More graceful job cancellation
Hey all,
This is just a thought for the SLURMCluster for now (since that's what I'm familiar with) but similar options may be available in other clusters too. Currently, the cancel_command in the SLURMJob class is a bare "scancel".
https://github.com/dask/dask-jobqueue/blob/8713202488c664452bf0883bcd4f776536644676/dask_jobqueue/slurm.py#L15
This means that, even when workers are shutdown completely gracefully, the Slurm job is marked as CANCELLED. Instead, if the command were scancel --signal=SIGTERM the job would be marked as COMPLETED. Its possible there could be cases where we would want a job to cancelled, which complicates this somewhat.
In the simple case, however, I think this could be implmented with a simple change of cancel_command to:
class SLURMJob(Job):
# Override class variables
submit_command = "sbatch"
cancel_command = "scancel --signal=SIGTERM"
config_name = "slurm"
It'd be great to get some more thoughts on the implications for this.
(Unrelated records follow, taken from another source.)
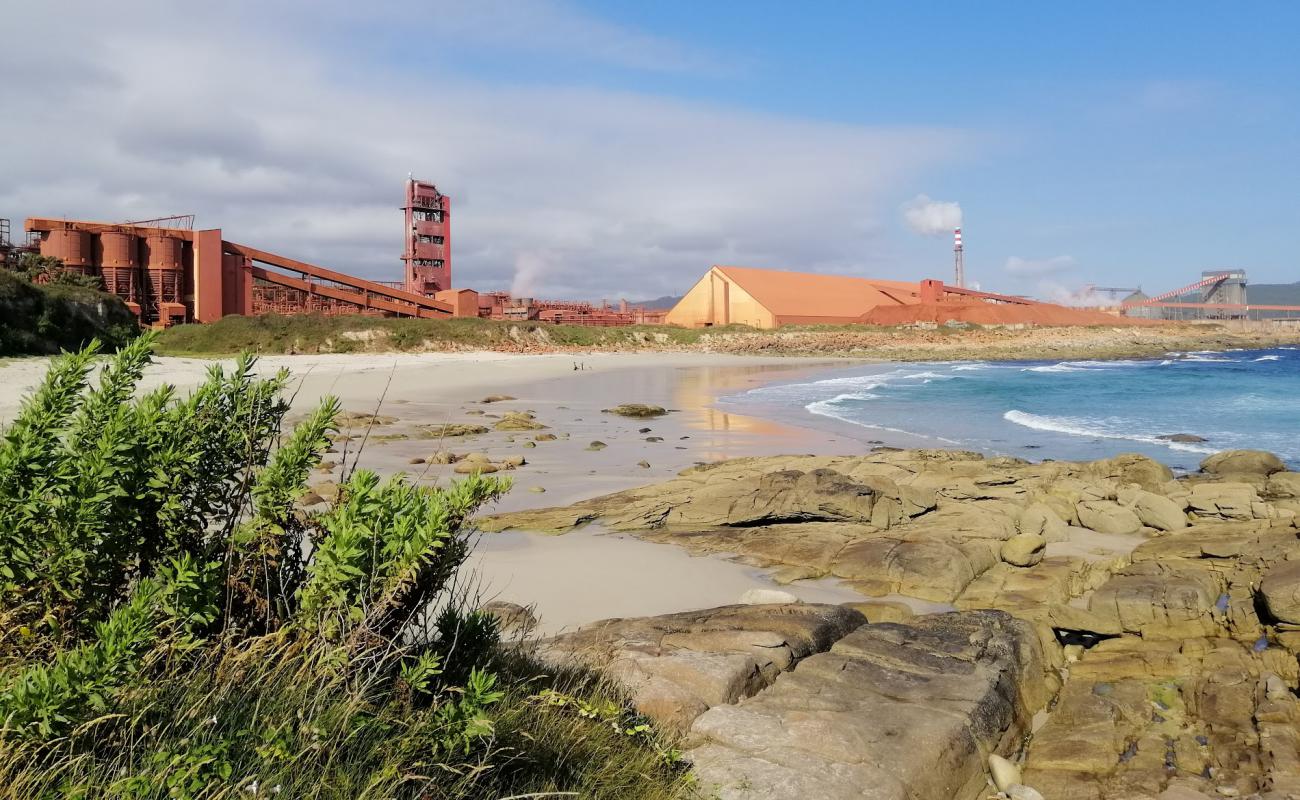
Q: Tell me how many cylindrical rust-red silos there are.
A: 3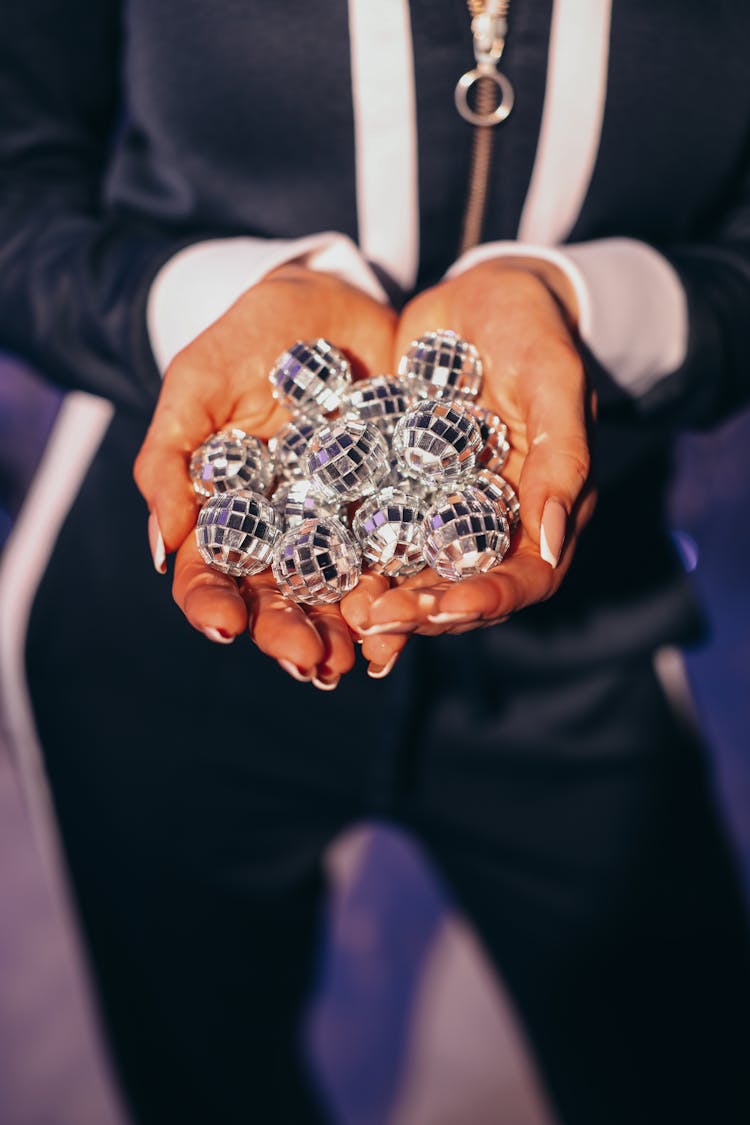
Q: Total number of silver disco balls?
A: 15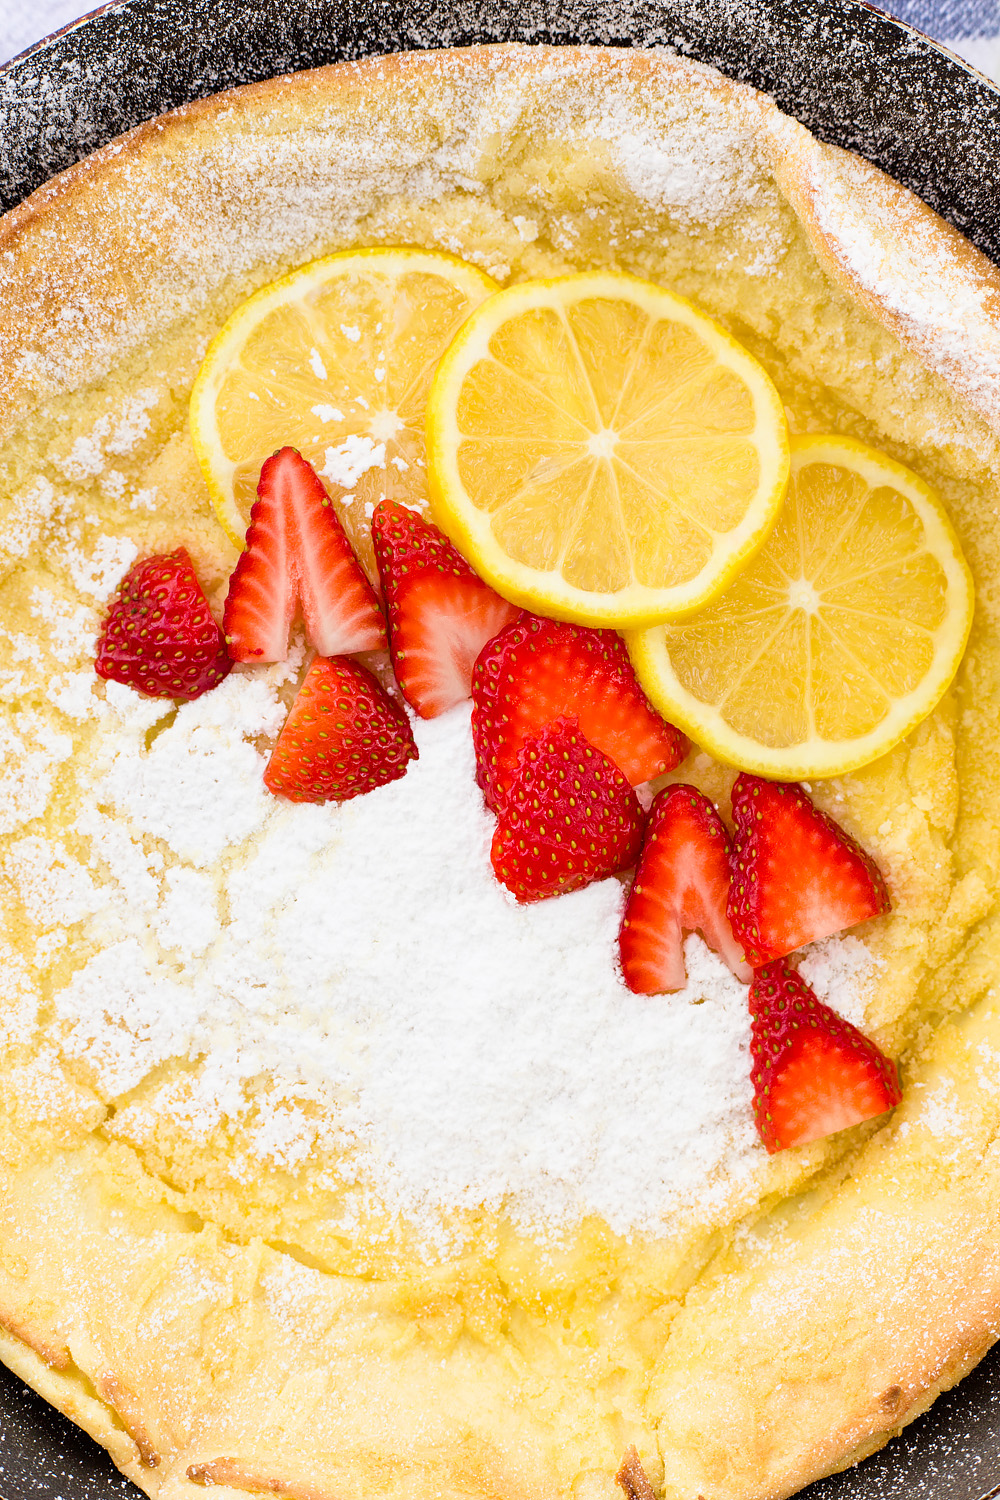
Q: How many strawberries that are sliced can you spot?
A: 9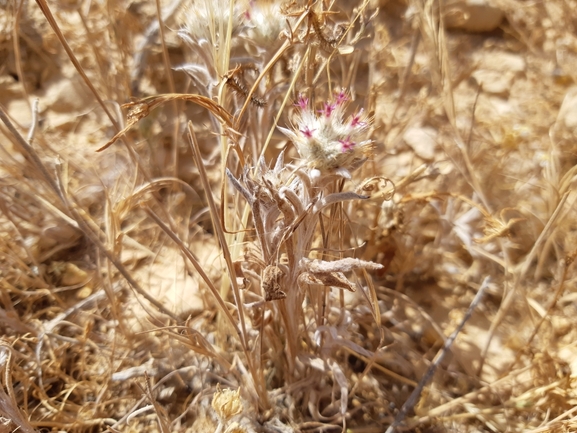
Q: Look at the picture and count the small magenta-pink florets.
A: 6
This sounds like a great improvement. Do you have any interest in making a PR to add this option?
Happy to! Just wanted to check in to make sure there wouldn't be any more hidden gotchas
Hi! This sounds also perfectly acceptable to me. I don't think there is any case in which we would really like to have a CANCELLED status! Thanks for proposing this, and I think this might be possible with other schedulers too!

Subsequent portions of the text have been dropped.